Es gibt nicht wenige Berater, die uns weismachen wollen, dass Online-Supermärkte das nächste große Ding im E-Commerce werden. Vielleicht haben sie einfach noch nie selbst Lebensmittel im Internet bestellt: In einem simplen Test des Wirtschaftsmagazins Der Handel scheiterten die meisten Anbieter kläglich an einem ganz und gar alltäglichen Einkaufszettel. Das Ergebnis des Tests hat selbst die Redaktion überrascht.

Dass die viel gepriesenen Online-Lieferdienste so schlecht abschneiden, ist schon erstaunlich. Schlechter Service, unvollständiges Sortiment, teurer Versand, regional begrenzte Lieferung – die Mängelliste in Sachen eFood ist lang, die Liste derer, die unsere einfache Aufgabe gelöst haben, ist dagegen kurz: Rewe, Amorebio und Bünting.

In die engere Auswahl kamen Anbieter, die entweder bundesweit oder in mehreren verschiedenen Regionen liefern. Tengelmann brachte seine Regionallieferdienste erst nach dem Test unter der Marke Bringmeister zusammen, wurde also nicht geprüft.

Unser Test-Einkaufskorb hatte lauter Alltagsprodukte, war aber auch nicht ganz so leicht zusammen zu stellen, denn in der Bestellung haben wir Frische (Käse, Bananen, Salatkopf) mit Produkten aus dem Trockensortiment (Klopapier), dazu Zerbrechliches (Eier, Gurkenglas) und eine Tiefkühlpizza.

Das ist doch nichts Besonderes, dachten wir.

Doch die meisten Anbieter konnten das Gewünschte gar nicht liefern – oder der Versand wurde dermaßen teuer, dass die Kosten mit Porto und Verpackung in keinem Verhältnis zum Einkaufsbon mehr standen.

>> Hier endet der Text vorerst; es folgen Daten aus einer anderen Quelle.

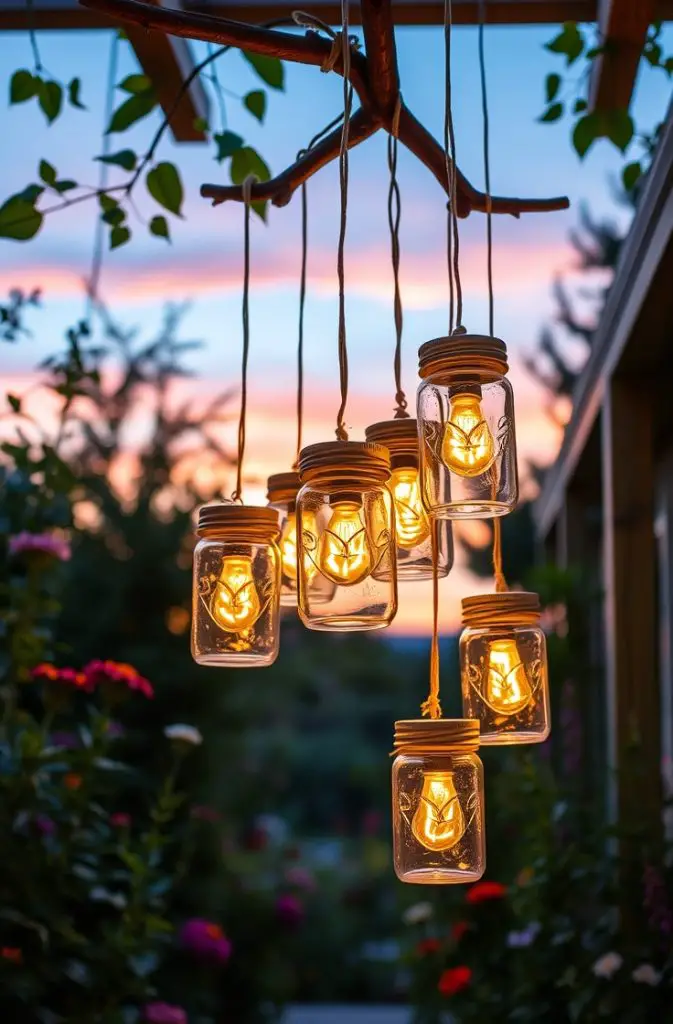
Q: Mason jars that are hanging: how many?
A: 7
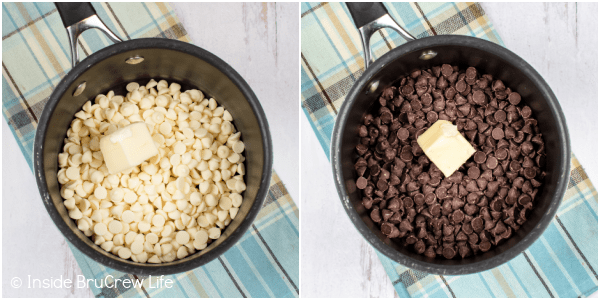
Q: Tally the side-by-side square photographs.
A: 2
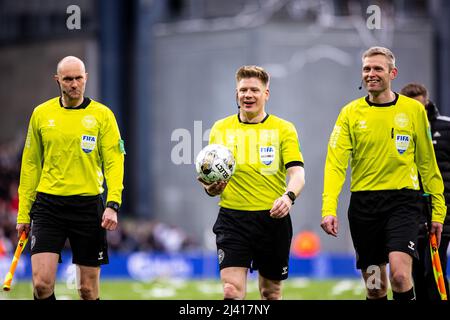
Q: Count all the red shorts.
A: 0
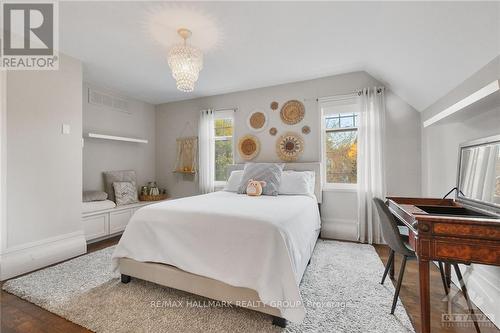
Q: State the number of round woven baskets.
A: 7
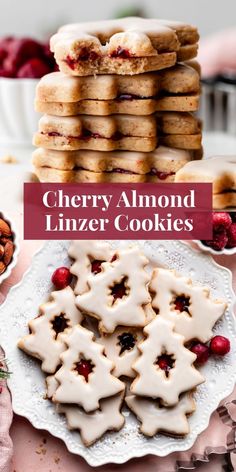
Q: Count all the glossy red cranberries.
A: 3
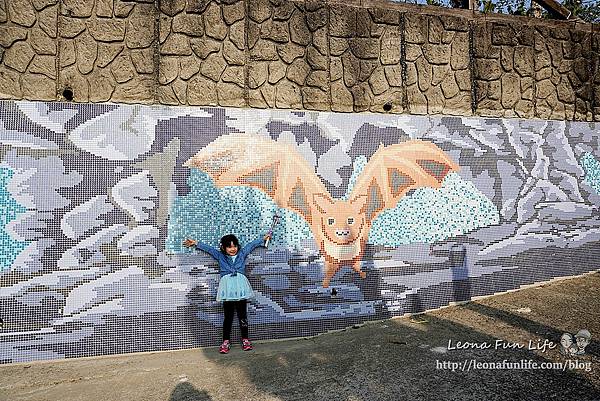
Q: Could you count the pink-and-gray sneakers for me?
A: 2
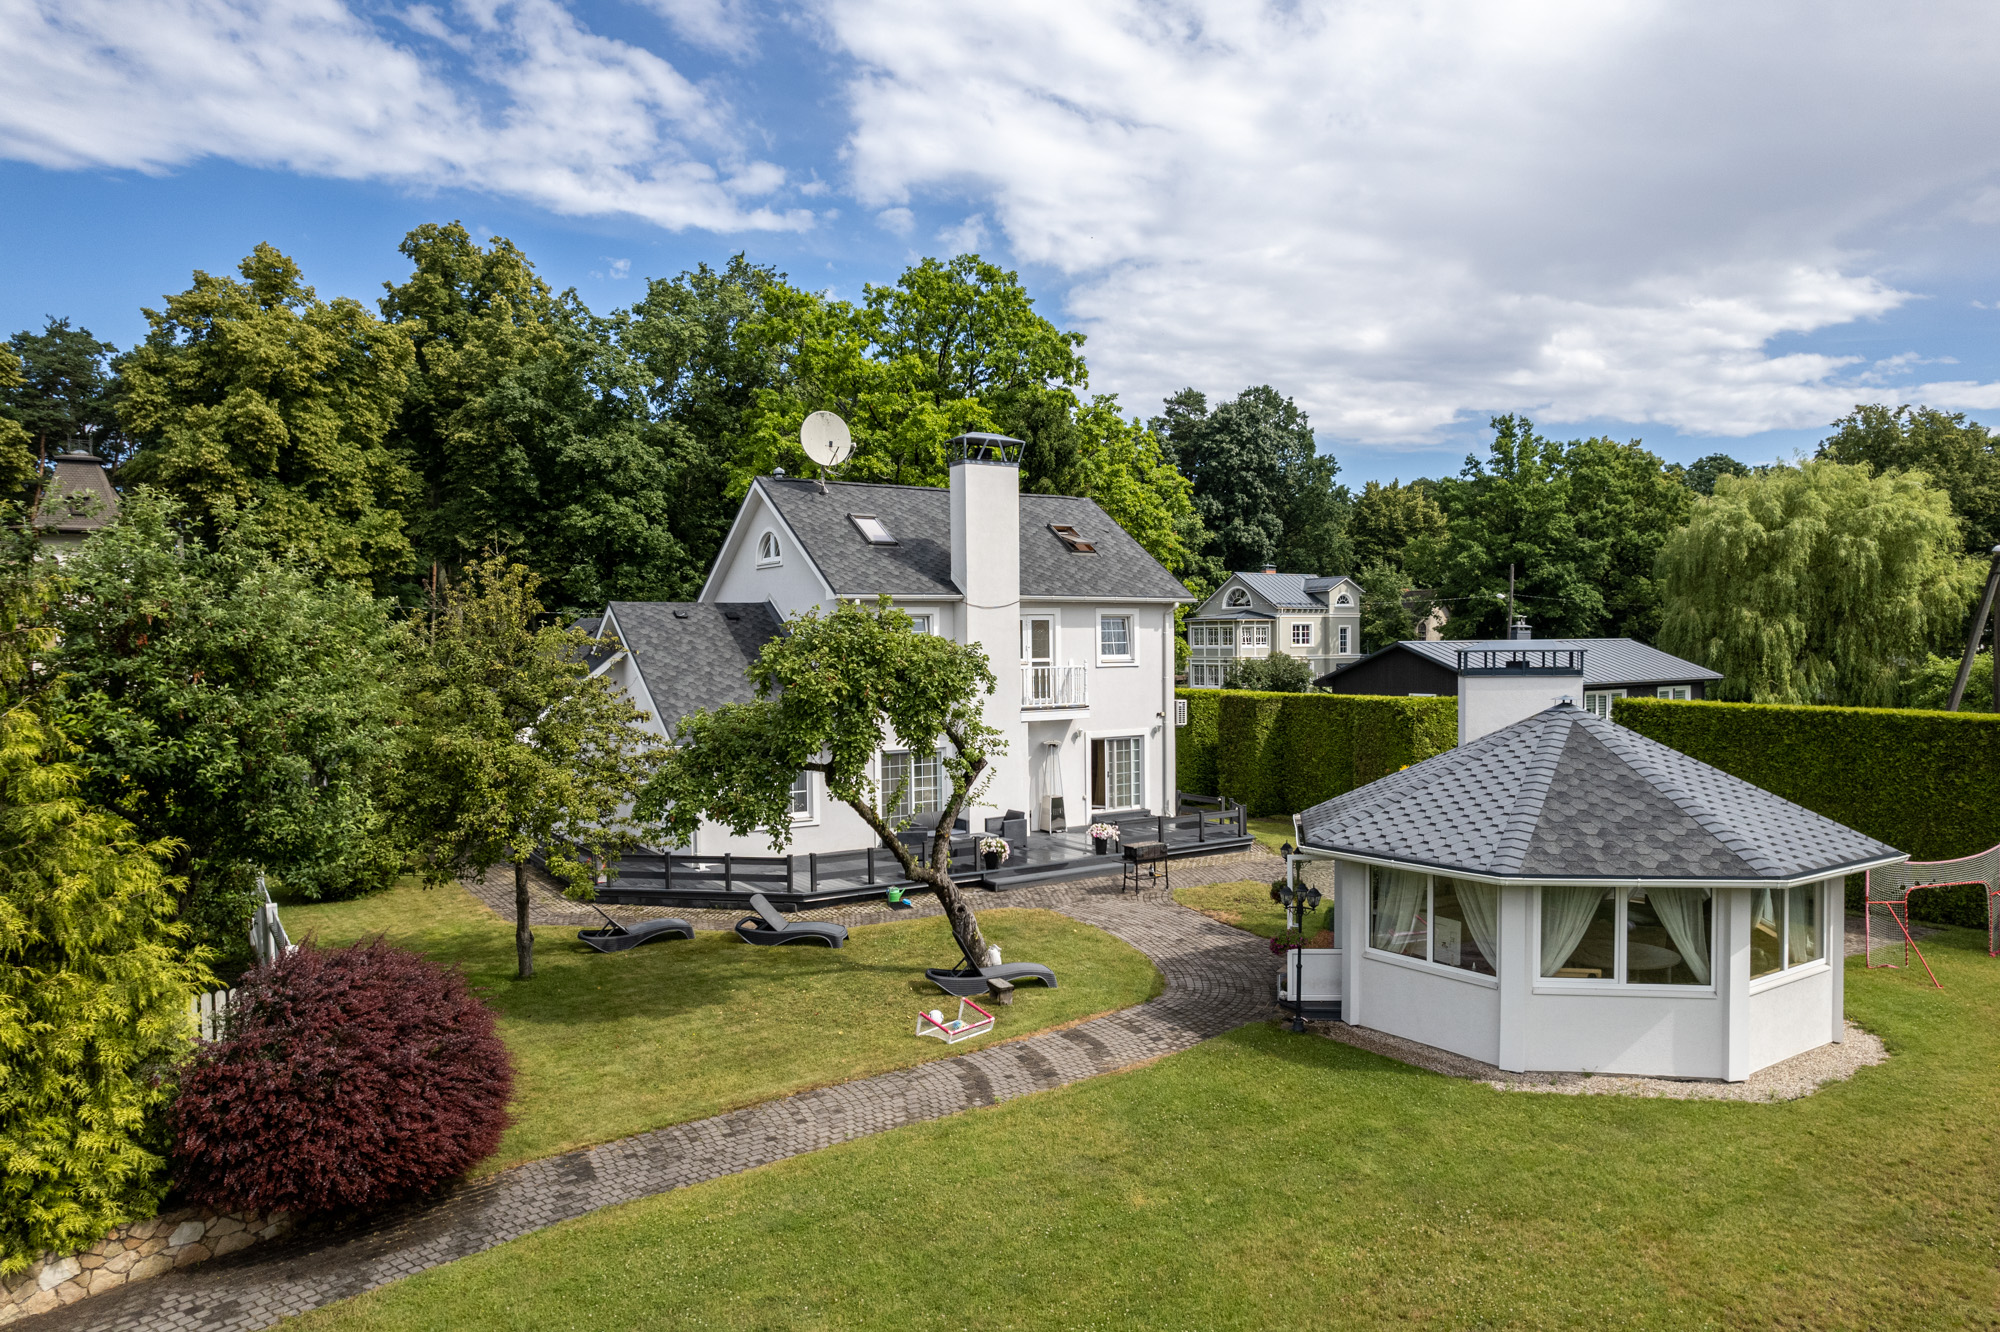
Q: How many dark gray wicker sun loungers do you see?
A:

So geschehen bei Amazon, wo der Warenkorb 30 Euro, das Porto abschreckende 27 Euro kostete. Gerade einmal zwei Online-Supermärkte waren in der Lage, die Produkte bundesweit zu liefern: Bünting und Überraschungs-Testsieger Amorebio (ohne Tiefkühlware, dafür alles in Bio-Qualität). Rewe brachte ebenfalls alle Produkte bis zur Haustür, liefert aber derzeit nur im Raum Köln, Frankfurt am Main und Hamburg.

Alle anderen Anbieter scheiterten entweder an der Sortimentszusammenstellung oder an der abgedeckten Lieferzone – Testgebiet war immerhin das dicht besiedelte Rhein-Main-Gebiet.

Zurück blieben – neben Unmengen von Verpackungsmaterialien, die Büntig geliefert hat – viele Fragen:

Wie soll der Web-LEH angesichts solcher Barrieren Kunden gewinnen?

Warum soll man angesichts der hohen Supermarktdichte in Deutschland überhaupt Lebensmittel online einkaufen? Where’s the beef, wo ist der USP von Online-Supermärkten?

Nicht mal Lieferflexibilität haben sie zu bieten, denn die meisten versenden die Ware mit normaler Post.

Und, last but not least: Wie sollen sie bei der verzwickten Logistik profitabel werden?

Zurück bleibt auch eine Bitte: Berater, Handeslpropheten und E-Commerce-Experten sollten, bevor sie die nächste Eloge an den Online-Supermärkten schreiben, bitteschön eine einfache Bestellung im Netz abgeben. Die Branche mag Zukunftspotenzial haben, in der Gegenwart ist aber wenig davon zu spüren.